The organization whose future plans make the most sense, have been thought through the best, and are most similar to things that have already worked is the organization I want to fund. And organizations are used to answering this question. It’s easier for us, easier for them, and more fair: judge a charity based on its future, not its past.

August 14th, 2007

Face/Off! Evaluating a mammoth - Introduction

Elie and I have been arguing pretty heatedly, and we decided to put our argument online so you all can weigh in if you’d like. The topic is a bit dry, but absolutely essential, and a question that anyone interested in donating can answer. Here’s the question:

What should our Round Two application cover, or, how do you evaluate a mammoth charity?

Background: Our Round One app avoided this issue neatly, by asking each charity to focus on a single program of its choice. The goal was to narrow the field to the charities that are good at documenting what they do; before we ask who’s best at saving lives, for example, we need to make sure we’re dealing with charities that can give us some idea of what they did and how many lives they likely saved. But for Round Two, we can’t be so narrow: we really need to know who’s going to use our money to do as much good as possible. And when a charity has vast array of different programs in different countries (as so many Africa charities do), how can we figure out how good they are, without spending years on the app?

I want one approach; Elie wants another. Here we go - turn off that baseball game and watch the sparks fly on the GiveWell Blog, where ideas fight to the death!

August 12th, 2007

Helping adults become self-supporting

Holden and I have been reviewing applications for Cause 5: help disadvantaged adults become economically self-supporting. This is what we’ve learned so far and what we’re just generally wondering about.

We initially envisioned this cause pretty broadly, but we’ve found that there are a critical mass of organizations that follow the same basic model: take disadvantaged (largely unemployed African-Americans and Latinos) people, train them in both a specific vocation and in how to get a job (e.g., resume writing and interviewing help), place them in a job, and follow up with them to track their progress and help them retain their opsition.

We want to know how much good each organization effects for the dollars that donors spend. For us, that means understanding where each individual would have been had Organization X not helped him and where he is because they helped him. Roughly, that equates to understanding:

  • The population each organization serves. Although each organization follows the same basic model for improving economic opportunity, they differ on whose lives they try to improve (though all focus on low-income, largely-minorities). On one end of the spectrum, some recruit the best and the brightest, taking only 25% of applicants (who they put through a rigorous interviewing process testing their motivation) and requiring a high school diploma or the equivalent. On the other hand, some organizations attempt to help all those who walk in, trying to train homeless, unemployed, poorly educated (often those with only at fifth-grade level for reading and math) and many who have a criminal record and a history of substance abuse.
  • The outcomes they achieve. We (and the organizations who’ve applied) have three ways of tracking outcomes: people who get jobs, how long they keep those jobs, and how much they make.
  • The cause of the change. Understanding the population served and the outcomes achieved will allow us to better understand each organization’s effect on those it serves. For example, it seems likely an organization which selects only 25% of those who apply (and interviews particularly for motivation) and accepts only those who have graduated high school will likely have graduates with better outcomes (higher paying jobs held for longer periods of time) than those organizations which select previously homeless, poorly-educated clients. But, Organization 1 is not achieving those outcomes because it has a better program. It’s achieving better outcomes because it selects people who would likely have gotten there (or at least improved) without any help in the first place. How many of these people do you think would have been fine without any help? Or at least, with extremely minimal help - could these organizations serve a lot more people (and basically get the same results) by cutting way back on services?
  • Cost. Well, last but not least, what does it cost each organization to effect that change?

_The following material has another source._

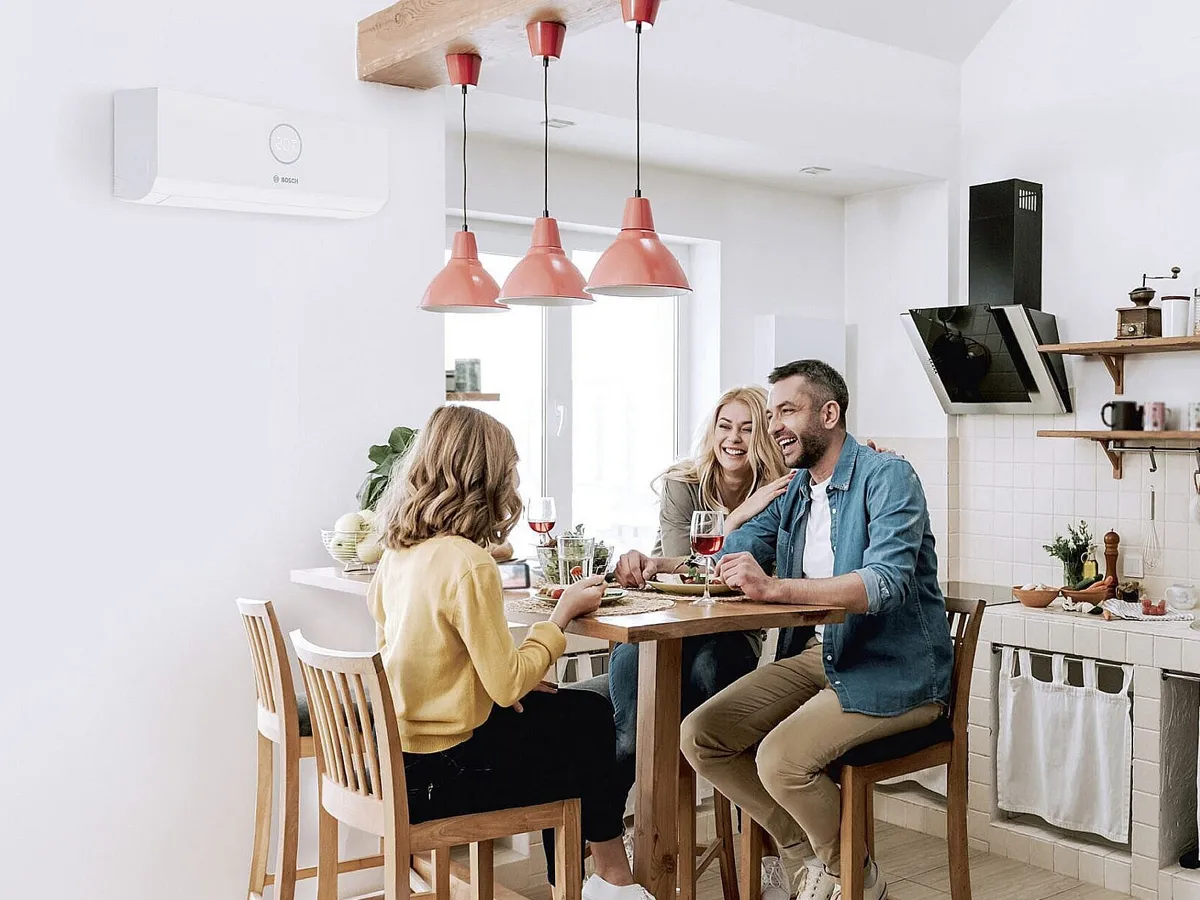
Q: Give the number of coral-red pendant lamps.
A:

Right now, we’re leaning toward passing the organizations that provided us with outcomes data (how many of their clients got jobs, and how long they stayed in them) to the next round - if an organization didn’t even tell us this (when we asked for it quite clearly in our application), evaluating their results is just going to be too much of an uphill battle. With these orgs, we’re going to get all the data we can get from them about what results they got and what population they served. Then comes the hard part: figuring out what the “benchmark” should be for that population (i.e., how they likely would have done without this help). NYC has some pretty detailed census data, so we hope we’ll be able to get at least some idea of what’s “normal” for people in different neighborhoods at different levels of education.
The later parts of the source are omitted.